The pharmaceuticals magnate, whose companies had patented the nicotine patch, was an innovator who liked to do things differently.

That explained why he made a bid for Le Mans 24 Hours glory with a line of front-engined Panoz GT1 cars and prototypes, and why he imported the regulations of the event's organiser, the Automobile Club de l'Ouest, to North America.

It was the same reason why, years later, he helped get the DeltaWing project to the race track and continued racing the revolutionary design for four years.

Panoz became involved in motorsport in the late '90s after his son Danny bought an Irish sportscar manufacturer called TMC Costin and decided to take it racing to promote a marque that now bore the family name.

The TMC Costin was a front-engined design, so Panoz was insistent the company's racing cars cars should have their engines mounted up front.

The result was the Panoz Esperante GTR-1, designed and built by Reynard in the UK, that came on stream for the 1997 season.

The car would go onto have major success in the ALMS after it was converted into an open-top LMP900 for 1999.

Among the eight outright victories for the LMP-1 Roadster S in the series up to the end of 2002 was a victory in the 1999 Petit Le Mans 1000-mile endurance fixture he had created the previous year at the Road Atlanta track now under his control.

Panoz had stepped up to the plate during a difficult time for North American sportscar racing.

He had become a partner in what was then known as Professional SportsCar Racing, the successor to the original IMSA series, and then launched the ALMS for the 1999 season.

Panoz had started to amass a motorsport empire by this point. He took the lease on the Sebring International Raceway and bought the Canadian Mosport circuit, both stops on the ALMS calendar, and purchased British constructors Van Diemen and G-Force, incorporating them into his Elan Motorsports Technologies Group.

Panoz had visions of floating his motorsports entities on the stock exchange, but the economic downturn put paid to those ideas.

He remained committed to motorsport, however, and continued to build racing cars and invest in the ALMS.

Panoz produced a GT2 car, which also used the Esperante name, which claimed a class victory at Le Mans in 2006 with the British LNT team.

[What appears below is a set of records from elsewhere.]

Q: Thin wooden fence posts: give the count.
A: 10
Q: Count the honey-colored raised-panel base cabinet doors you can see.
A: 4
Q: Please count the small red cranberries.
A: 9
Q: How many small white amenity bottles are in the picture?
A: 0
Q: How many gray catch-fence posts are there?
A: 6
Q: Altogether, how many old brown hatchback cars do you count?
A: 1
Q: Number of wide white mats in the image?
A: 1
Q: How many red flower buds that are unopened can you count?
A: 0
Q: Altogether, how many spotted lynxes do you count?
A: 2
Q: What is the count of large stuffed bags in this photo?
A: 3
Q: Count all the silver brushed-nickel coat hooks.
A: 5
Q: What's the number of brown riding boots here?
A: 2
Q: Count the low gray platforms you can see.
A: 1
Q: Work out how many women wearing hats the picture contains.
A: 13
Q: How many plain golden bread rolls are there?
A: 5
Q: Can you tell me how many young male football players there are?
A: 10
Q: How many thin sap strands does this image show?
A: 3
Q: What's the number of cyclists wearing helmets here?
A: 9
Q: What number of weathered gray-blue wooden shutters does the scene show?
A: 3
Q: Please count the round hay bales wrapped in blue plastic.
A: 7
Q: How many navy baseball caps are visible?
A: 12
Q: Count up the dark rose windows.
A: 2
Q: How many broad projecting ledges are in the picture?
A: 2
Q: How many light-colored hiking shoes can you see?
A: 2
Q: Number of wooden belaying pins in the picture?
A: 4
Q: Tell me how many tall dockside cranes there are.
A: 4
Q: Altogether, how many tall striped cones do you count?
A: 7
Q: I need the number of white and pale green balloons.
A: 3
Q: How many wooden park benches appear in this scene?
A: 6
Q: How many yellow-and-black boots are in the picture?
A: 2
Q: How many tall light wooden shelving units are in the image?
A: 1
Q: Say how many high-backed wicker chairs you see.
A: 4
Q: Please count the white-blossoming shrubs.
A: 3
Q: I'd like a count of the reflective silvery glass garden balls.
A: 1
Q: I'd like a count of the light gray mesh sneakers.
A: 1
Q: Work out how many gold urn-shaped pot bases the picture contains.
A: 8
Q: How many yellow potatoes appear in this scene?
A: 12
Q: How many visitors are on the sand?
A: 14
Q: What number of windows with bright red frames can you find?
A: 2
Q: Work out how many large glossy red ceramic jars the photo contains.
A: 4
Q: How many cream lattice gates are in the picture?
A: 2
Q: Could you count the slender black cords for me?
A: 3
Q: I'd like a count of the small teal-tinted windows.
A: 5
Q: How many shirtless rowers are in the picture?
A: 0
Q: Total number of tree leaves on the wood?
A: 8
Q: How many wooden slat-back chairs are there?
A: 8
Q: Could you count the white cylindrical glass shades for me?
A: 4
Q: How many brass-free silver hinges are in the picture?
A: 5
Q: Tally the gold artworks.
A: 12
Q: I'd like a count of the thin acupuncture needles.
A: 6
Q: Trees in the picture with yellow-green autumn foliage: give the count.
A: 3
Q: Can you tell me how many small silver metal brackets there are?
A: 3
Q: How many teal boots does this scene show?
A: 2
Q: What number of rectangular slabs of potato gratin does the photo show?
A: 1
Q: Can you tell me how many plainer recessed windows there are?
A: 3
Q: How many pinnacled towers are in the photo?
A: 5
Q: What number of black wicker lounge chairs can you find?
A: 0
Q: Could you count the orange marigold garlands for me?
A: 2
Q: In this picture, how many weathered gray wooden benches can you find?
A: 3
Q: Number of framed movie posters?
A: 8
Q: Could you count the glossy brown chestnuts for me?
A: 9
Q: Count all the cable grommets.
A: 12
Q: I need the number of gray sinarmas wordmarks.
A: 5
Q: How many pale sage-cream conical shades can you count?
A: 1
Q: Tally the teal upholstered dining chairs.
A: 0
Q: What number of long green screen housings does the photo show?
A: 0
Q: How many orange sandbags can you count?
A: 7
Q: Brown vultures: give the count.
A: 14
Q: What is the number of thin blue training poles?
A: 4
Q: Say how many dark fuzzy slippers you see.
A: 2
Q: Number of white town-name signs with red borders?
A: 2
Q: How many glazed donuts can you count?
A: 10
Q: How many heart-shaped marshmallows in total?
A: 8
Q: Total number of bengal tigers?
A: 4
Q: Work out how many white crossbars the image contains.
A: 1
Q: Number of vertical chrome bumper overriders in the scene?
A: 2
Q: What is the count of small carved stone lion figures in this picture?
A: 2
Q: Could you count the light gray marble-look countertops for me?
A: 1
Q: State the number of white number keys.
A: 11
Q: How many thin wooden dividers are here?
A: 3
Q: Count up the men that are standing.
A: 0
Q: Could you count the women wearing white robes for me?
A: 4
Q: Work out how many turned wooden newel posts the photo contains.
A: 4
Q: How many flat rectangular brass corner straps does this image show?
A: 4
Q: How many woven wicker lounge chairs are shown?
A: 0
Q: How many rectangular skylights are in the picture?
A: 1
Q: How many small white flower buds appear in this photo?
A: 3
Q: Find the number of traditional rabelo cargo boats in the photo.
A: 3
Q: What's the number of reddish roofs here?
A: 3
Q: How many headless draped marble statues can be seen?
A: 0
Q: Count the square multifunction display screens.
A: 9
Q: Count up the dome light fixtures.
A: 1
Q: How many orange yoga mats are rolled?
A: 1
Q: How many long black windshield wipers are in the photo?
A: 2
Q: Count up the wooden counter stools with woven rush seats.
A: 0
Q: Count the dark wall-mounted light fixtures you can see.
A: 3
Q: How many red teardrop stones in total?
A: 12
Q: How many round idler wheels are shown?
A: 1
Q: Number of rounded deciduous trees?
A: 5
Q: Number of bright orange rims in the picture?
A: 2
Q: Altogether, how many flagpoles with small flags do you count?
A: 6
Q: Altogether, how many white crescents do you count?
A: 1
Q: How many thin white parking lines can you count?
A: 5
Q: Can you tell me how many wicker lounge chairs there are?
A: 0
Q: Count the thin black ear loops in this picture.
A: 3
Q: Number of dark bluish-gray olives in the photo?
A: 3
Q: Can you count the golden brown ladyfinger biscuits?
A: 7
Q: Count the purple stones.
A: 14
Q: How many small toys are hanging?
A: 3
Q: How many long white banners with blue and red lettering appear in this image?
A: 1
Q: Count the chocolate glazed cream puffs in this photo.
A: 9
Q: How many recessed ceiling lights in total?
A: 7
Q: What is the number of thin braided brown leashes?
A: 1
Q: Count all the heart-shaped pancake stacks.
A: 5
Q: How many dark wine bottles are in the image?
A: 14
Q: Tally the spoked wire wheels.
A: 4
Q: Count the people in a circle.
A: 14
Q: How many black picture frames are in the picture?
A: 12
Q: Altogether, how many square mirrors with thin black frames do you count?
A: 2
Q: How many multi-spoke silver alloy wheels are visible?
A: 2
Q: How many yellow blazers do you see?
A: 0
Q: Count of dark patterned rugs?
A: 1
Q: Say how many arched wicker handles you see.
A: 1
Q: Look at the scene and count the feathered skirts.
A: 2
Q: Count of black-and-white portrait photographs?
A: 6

The ALMS and the majority of his motorsport empire was sold on the merger of the series with the Grand American Sportscar Championship in 2012.

Panoz always had an eye for the unusual. He became a partner in the DeltaWing project and continued to race the car after an acrimonious split with Nissan, which had been the primemover in the design's 2012 Le Mans assault in the Garage 56 experimental grid spot.

There were plans for a DeltaWing GT car that never made it off the ground.

There were other failed projects, too: the Panoz Abruzzi, launched to much fanfare at Le Mans in 2010, raced just three times; and his plans for the all-electric Green4U GT-EV were quietly shelved earlier this summer.